• [BRIEF]
Search the material for the word "What" and report each line where it turns up.

• [RECORD EXCERPTS]
::::::::::

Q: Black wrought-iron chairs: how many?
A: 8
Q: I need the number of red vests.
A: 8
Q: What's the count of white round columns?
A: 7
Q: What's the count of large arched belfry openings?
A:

::::::::::

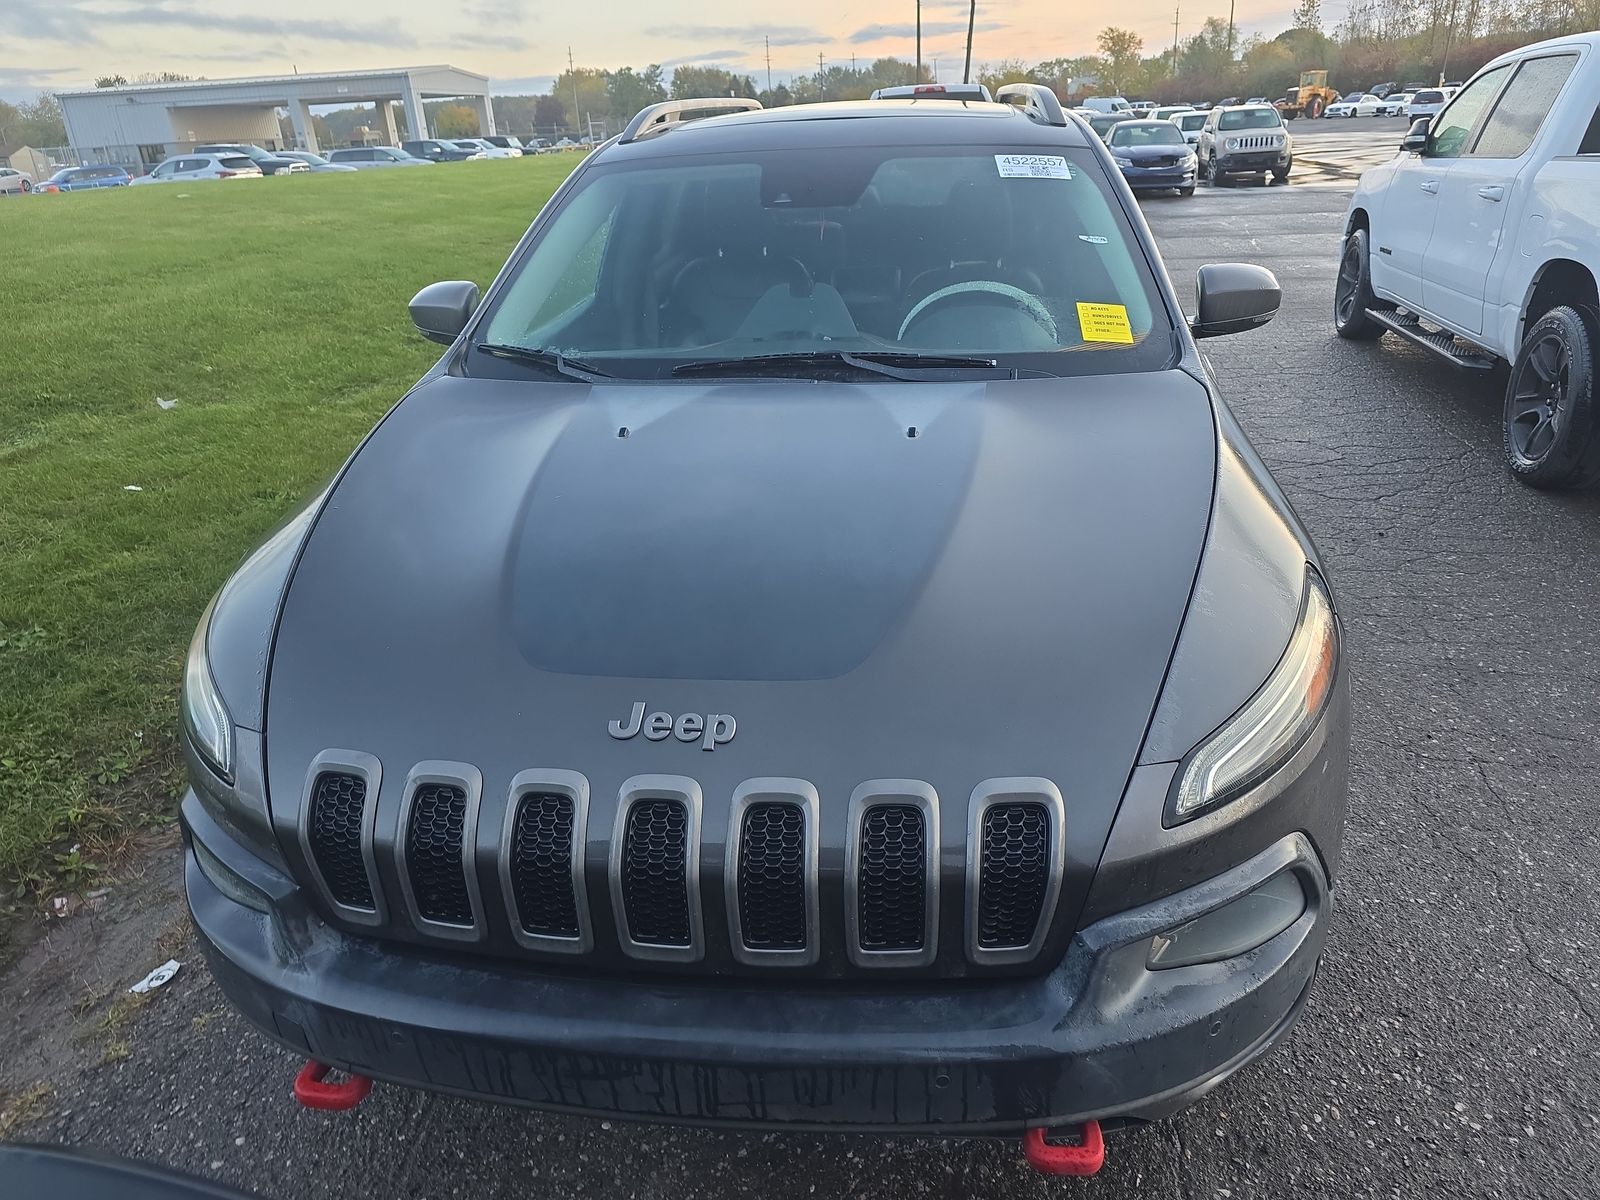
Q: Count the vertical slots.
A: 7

::::::::::

• [EXERCISE OUTPUT]
Q: What's the count of white round columns?
Q: What's the count of large arched belfry openings?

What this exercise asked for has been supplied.